SETA has developed a platform which supports real-time, high volume visualisation and analysis allowing decision makers’ to observe in real-time mobility issues. The various stakeholders can interact with the SETA platform to gain personal or city-wide mobility understanding. This work involves the development of: (i) a variety of mobile apps for specific cities and services; (ii) a routing engine which considers environmental data as well as speed/distance; (iii) portals into the SETA Data Management Platform to provide understanding of the current state of the sensors and network; and (iv) a facet-based DSS which allows analysts to examine large-scale mobility data, and constraining and relaxing information facets to focus on the area specific interest.

The SETA technologies are integrated within the cloud-based Data Management Platform, providing specialised common API, architecture and infrastructure to support low-latency, scalable management, analysis and development of multimodal mobility with smooth and scalable collection, indexing, manipulation and sharing of heterogeneous, multimodal, dynamic mobility data. The platform has been released in multiple iterations, in line with a well-defined agile software development process and technical procedures, enabling rapid development, prototype evaluation and effective testing, maintenance and integration of new components
The project SETA has produced 15 journal papers covering the acquisition, fusion and modelling of mobility data. These papers describe the project’s progress in the SotA, for example: (i) modelling of user satisfaction with transport services; (ii) the use of rule-based and machine learning techniques for traffic prediction; (iii) a review of the critical issues and potential solutions in the effective use of crowdsourced data; (iv) the use of activity monitoring data to generate both descriptive and predictive models of active travel behaviour; (v) the use of simulated annealing techniques for vehicle routing in smart cities using floating car; (vi) the use of spatial clustering techniques to improve the prediction of transit demand; (vii) the combination of a variety of image processing methods to identify and classify patterns of traffic congestion; (viii) methodologies for mapping the data to a coarse Geographic Information System (GIS) network, for reducing the network complexity at the city scale and estimating the speed from the travel time data.

The University of Sheffield’s activity monitoring technology is being employed in a number of UK health initiatives to get the population more active and has been used by 100,000 of users.

The University of Sheffield’s social media monitoring technology, in particular the real-time, large-scale processing framework, name-entity linking and veracity assessment technologies have been adopted by a UK company ( and used to provide a rumour detection system to predict transfer likelihoods.
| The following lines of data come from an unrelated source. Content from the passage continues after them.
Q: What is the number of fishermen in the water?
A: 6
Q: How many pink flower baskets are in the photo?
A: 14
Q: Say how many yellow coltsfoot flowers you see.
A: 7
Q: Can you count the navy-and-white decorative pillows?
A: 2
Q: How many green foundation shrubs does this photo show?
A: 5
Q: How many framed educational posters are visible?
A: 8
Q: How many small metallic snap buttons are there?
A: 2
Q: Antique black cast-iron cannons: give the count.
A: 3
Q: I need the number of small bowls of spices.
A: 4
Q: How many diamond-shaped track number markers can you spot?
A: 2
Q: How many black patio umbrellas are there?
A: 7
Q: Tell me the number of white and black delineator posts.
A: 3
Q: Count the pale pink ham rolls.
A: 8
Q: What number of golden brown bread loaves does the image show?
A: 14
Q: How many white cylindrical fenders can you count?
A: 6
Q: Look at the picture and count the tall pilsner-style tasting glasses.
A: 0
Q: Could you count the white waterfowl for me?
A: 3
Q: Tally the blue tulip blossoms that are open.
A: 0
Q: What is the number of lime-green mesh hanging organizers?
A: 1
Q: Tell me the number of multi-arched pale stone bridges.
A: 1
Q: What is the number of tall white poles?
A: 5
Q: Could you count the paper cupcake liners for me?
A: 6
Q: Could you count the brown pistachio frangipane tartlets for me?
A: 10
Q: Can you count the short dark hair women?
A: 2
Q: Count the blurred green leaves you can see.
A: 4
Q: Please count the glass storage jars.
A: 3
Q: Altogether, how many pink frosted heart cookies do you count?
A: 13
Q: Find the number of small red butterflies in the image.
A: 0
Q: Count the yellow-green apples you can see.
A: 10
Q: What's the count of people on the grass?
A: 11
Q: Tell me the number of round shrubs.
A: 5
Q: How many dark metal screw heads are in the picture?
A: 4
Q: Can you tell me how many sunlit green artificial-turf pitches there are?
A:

This UK start-up was established around the begin of the SETA project and in the last two years has won a number of technology awards and has grown to over 20 employees.

The Floow’s technology, originally for monitoring driver performance for insurance, is now being considered for supporting for traffic management, resolution approaches for hazardous junctions, input into pollution investigations, modelling and infrastructure evaluations. The developed of proof of value demonstrations have triggered a range of follow on scientific work which will continue beyond the project end.